You might’ve heard this word mentioned a few times over the course of the weekend, in conjunction with phrases like “I heard it’s the new place from the Alinea guys” and “Huh. Totally rhymes with ‘oyster.’” Makes sense, seeing as how both of those things are true. It’s open now in the West Loop and this is its menu.

Given the caliber of this opening, we decided to send our Senior Eating-Food Correspondent out into the field to experience it firsthand. Later, we sat down with him to get the scoop.

This is that scoop...

UD: So, you just had dinner at Roister. What are the feelings you’re feeling?

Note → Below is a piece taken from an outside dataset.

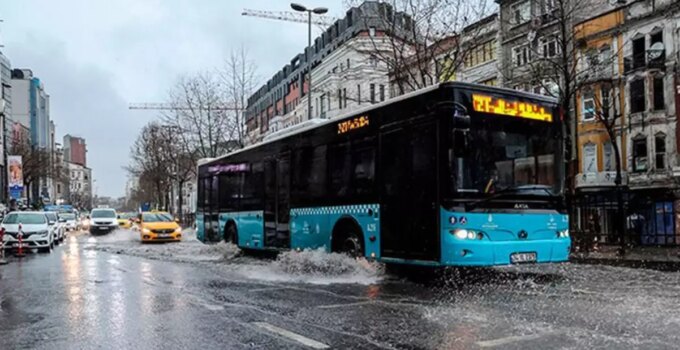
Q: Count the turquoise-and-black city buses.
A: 1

SEFC: Satiation. A pleasant light-headedness. The lingering taste of some particularly spectacular creamed spinach...

UD: We take it you had creamed spinach.

SEFC: Yes, with an impossibly tender white-peppered lamb shank. That was, of course, after the oysters served on a bed of smoked seaweed. Oh, and the savory sourdough pancake with marinated mussels.

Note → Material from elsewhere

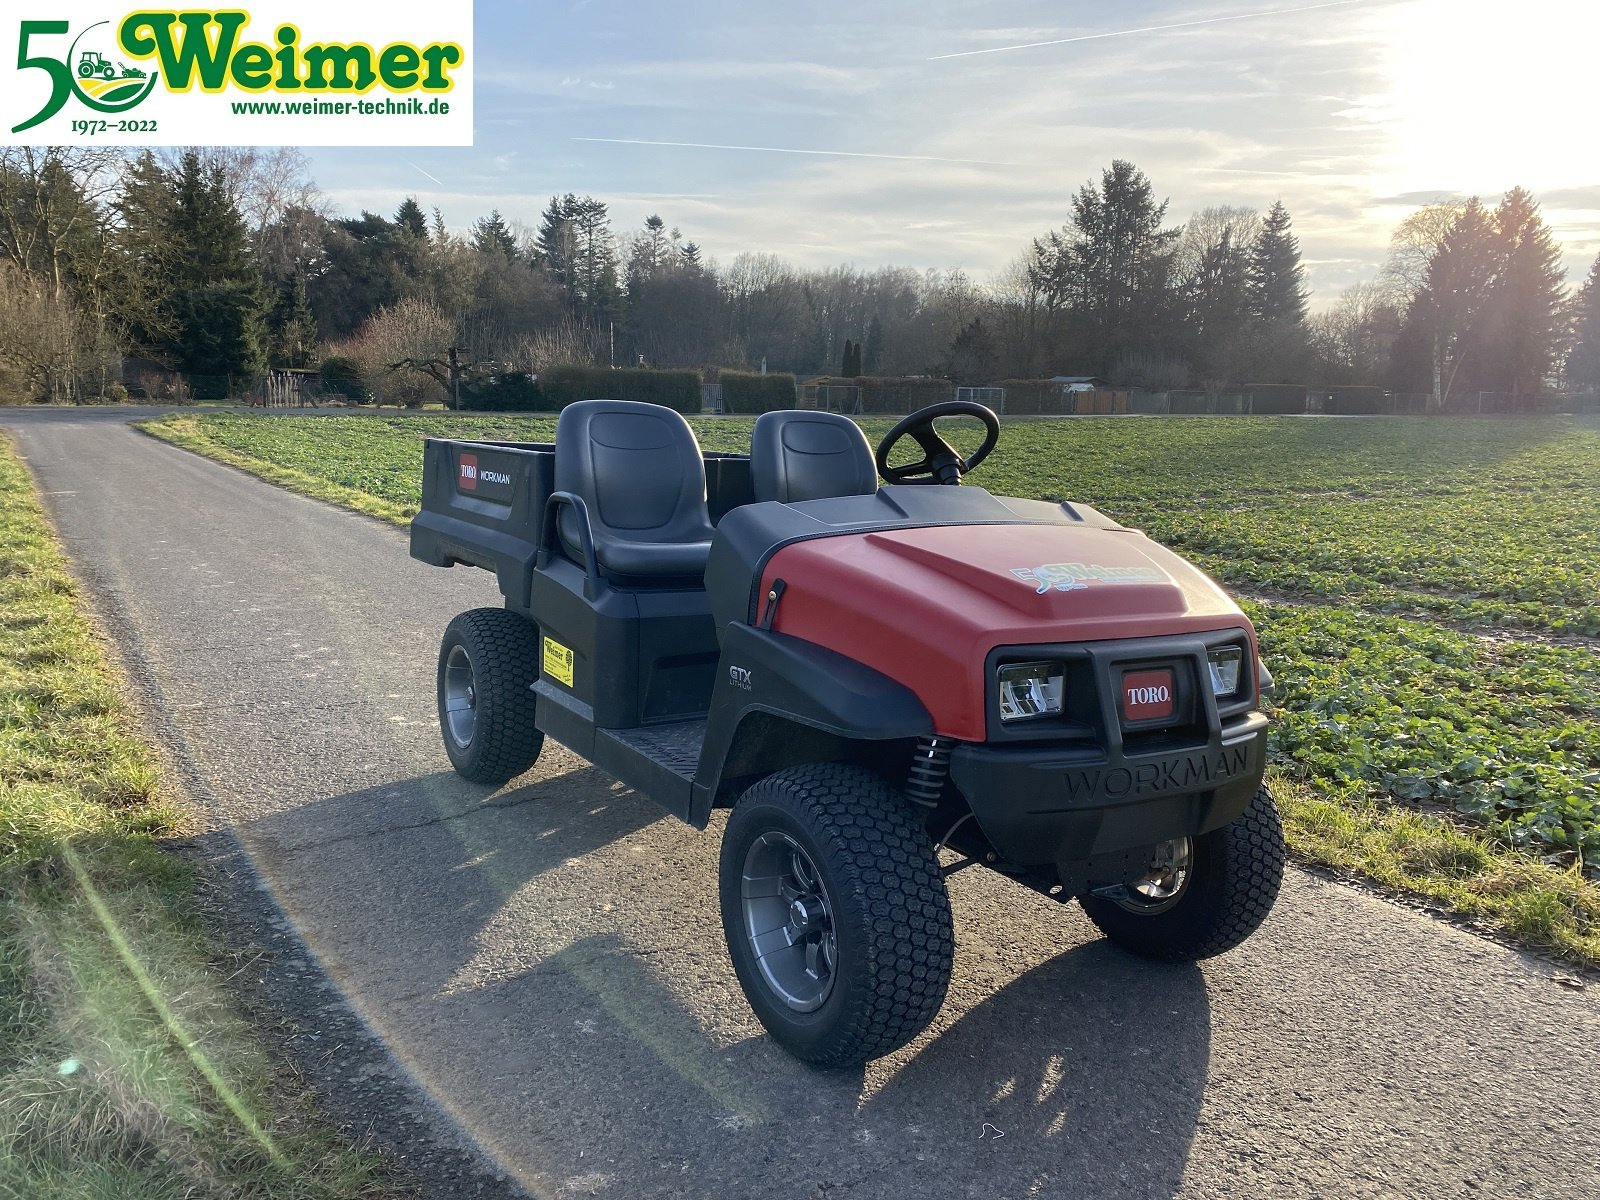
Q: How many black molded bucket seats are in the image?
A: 2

UD: Everyone wants to know. How does it compare to Alinea?

SEFC: Let me put it this way: if Alinea is Brian Eno, Roister is his boisterously talented nephew who dresses stylishly but casually and is partial to A Tribe Called Quest.

UD: Not sure how well that analogy worked.

SEFC: Me neither. So I’ll say this—it’s fun. It’s informal. It’s lively and spontaneous. The restaurant is set up such that the kitchen is the dining room, and you’re simply eating around it. We were seated at the bar in back, near the firewood. A chef was sampling wine in front of us; our server was also mixing drinks. All the dishes came out on hot pans or plates just steps away from where they were created, and the place, at times, smelled like a bonfire because of the hearth oven.

UD: Sounds discombobulating.

SEFC: Well, don’t get me started on the place settings...

UD: ...

SEFC: On top of your napkin is a pouch for your silverware (including chopsticks), so when you’re done using the fork, say, after the first course, you can put it back inside instead of on the table.

UD: Revelatory stuff. Hey, you didn’t happen to drink anything, did you?

SEFC: For investigatory purposes, I did feel it necessary to sample a few libations, yes.

UD: And?

SEFC: First, I ordered a frothy yellow drink called A Sour in the Key of Raffi, which contained curried, hearth-roasted banana. Then, the bartender recommend I try his amaretto sour. It had some black truffle whose richness hit you on the nose, but finished with a nice bitterness. Then then, they brought out gratis shots of this pineapple-green-tea-white-rum concoction for everyone at the restaurant.

UD: Wait, there was pineapple in it?

SEFC: It’s possible that you’re focusing on the wrong thing here.